Merge two sorted arrays in O(1) extra space using Heap

Given two sorted arrays, arr[], brr[] of size N, and M, the task is to merge the two given arrays such that they form a sorted sequence of integers combining elements of both the arrays.

Examples:

Input: arr[] = {10}, brr[] = {2, 3}
Output: 2 3 10
Explanation: The merged sorted array obtained by taking all the elements from the both the arrays is {2, 3, 10}. 
Therefore, the required output is 2 3 10.

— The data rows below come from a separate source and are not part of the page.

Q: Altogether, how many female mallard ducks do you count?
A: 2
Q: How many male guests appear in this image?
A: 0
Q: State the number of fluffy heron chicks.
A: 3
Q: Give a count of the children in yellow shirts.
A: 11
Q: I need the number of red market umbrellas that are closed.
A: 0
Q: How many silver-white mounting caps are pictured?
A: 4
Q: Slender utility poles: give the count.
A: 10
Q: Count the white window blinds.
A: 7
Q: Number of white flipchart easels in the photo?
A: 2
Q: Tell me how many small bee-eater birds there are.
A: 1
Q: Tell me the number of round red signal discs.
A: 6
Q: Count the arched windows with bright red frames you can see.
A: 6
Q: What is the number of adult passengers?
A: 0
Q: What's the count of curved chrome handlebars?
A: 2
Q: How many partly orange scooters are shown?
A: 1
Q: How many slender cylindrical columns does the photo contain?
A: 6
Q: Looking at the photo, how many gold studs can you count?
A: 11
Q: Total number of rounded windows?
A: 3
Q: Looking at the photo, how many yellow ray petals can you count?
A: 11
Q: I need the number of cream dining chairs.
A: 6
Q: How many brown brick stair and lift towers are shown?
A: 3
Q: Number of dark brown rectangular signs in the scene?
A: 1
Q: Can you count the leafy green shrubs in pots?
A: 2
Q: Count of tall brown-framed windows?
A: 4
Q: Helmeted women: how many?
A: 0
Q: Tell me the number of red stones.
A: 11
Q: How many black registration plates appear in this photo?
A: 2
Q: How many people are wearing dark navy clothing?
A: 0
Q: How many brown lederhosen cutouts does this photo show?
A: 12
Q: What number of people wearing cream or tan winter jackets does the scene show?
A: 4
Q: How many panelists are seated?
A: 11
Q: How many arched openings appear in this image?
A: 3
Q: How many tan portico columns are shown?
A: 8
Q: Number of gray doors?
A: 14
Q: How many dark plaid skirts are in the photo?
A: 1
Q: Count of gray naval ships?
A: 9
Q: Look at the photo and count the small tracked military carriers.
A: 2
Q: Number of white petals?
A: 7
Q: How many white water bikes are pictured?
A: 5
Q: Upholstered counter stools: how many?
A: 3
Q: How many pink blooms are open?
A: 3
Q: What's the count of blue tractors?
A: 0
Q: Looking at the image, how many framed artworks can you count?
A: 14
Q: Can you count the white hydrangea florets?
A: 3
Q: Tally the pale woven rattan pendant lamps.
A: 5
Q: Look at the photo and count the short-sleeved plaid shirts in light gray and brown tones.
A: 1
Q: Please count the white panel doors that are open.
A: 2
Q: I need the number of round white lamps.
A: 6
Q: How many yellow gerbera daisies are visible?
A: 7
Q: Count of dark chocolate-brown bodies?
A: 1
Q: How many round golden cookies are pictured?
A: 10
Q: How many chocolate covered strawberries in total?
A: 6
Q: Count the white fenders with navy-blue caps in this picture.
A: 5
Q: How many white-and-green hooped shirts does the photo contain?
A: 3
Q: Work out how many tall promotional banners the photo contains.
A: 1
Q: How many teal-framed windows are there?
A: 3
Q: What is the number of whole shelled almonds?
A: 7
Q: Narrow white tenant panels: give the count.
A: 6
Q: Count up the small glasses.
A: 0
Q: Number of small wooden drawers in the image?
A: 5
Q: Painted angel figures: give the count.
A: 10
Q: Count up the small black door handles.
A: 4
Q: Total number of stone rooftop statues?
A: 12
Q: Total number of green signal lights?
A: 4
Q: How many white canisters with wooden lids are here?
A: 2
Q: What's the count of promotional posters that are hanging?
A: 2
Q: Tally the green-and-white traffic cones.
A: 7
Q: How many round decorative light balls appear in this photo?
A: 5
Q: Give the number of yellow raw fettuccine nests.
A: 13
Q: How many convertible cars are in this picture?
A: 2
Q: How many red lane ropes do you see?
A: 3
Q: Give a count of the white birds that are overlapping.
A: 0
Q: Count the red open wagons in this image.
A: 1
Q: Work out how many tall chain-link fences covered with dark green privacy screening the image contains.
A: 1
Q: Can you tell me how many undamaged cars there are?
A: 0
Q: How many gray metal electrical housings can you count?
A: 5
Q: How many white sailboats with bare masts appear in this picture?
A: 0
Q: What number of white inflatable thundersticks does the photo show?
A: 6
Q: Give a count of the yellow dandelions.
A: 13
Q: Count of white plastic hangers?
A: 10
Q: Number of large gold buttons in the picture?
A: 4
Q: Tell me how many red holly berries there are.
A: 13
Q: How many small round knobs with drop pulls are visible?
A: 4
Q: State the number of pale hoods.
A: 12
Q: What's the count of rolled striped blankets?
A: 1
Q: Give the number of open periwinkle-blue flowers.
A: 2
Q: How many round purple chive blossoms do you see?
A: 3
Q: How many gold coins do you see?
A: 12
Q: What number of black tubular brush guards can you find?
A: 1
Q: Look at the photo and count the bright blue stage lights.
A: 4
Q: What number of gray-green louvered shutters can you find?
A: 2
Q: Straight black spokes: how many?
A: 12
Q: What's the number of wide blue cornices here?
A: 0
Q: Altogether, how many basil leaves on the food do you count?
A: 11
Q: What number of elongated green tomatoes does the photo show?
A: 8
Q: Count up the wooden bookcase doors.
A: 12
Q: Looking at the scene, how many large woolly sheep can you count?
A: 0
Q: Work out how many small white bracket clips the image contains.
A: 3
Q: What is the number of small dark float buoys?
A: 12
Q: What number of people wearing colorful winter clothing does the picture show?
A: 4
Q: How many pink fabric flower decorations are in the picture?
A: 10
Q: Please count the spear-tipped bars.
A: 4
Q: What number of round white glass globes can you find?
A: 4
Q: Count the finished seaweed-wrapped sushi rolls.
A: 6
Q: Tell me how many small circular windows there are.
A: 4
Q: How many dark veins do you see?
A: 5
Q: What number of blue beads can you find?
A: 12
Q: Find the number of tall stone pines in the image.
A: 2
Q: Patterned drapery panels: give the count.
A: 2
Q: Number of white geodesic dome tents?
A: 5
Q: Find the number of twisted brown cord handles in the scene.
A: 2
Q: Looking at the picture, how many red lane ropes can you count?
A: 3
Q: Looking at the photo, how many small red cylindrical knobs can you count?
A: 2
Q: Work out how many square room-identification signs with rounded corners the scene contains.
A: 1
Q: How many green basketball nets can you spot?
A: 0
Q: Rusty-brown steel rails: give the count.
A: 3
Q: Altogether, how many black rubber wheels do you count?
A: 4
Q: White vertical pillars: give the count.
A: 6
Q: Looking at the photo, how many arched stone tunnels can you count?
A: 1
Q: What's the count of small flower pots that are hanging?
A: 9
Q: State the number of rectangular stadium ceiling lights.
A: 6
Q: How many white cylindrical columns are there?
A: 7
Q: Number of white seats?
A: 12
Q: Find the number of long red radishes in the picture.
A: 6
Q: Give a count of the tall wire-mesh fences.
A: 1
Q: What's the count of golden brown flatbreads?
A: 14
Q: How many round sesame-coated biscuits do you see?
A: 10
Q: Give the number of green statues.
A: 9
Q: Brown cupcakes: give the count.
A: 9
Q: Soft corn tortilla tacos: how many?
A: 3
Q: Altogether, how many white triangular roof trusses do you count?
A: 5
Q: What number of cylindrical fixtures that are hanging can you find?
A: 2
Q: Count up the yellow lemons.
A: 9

Input: arr[] = {1, 5, 9, 10, 15, 20}, brr[] = {2, 3, 8, 13}
Output: 1 2 3 5 8 9 10 13 15 20

Naive Approach: Refer to Merge two sorted arrays for the simplest approach to merge the two given arrays.
Time Complexity: O(N * M)
Auxiliary Space: O(1)

Space Optimized Approach: Refer to Merge two sorted arrays with O(1) extra space to merge the two given arrays without using any extra memory.
Time Complexity: O(N * M)
Auxiliary Space: O(1)

Efficient Space Optimized Approach: Refer to Efficiently merging two sorted arrays with O(1) extra space to merge the two given array without using any extra memory.
Time Complexity: O((N + M) * log(N + M))
Auxiliary Space: O(1)

Heap – based Approach: The problem can be solved using Heap. The idea is to traverse arr[] array and compare the value of arr[i] with brr[0] and check if arr[i] is greater than brr[0] or not. If found to be true then swap(arr[i], brr[0) and perform the heapify operation on brr[]. Follow the steps below to solve the problem:



  • Traverse the array arr[] and compare the value of arr[i] with brr[0] and check if arr[i] is greater than brr[0] or not. If found to be true then swap(arr[i], brr[0) and perform the heapify operation on brr[].
  • Finally, sort the array brr[] and print both arrays.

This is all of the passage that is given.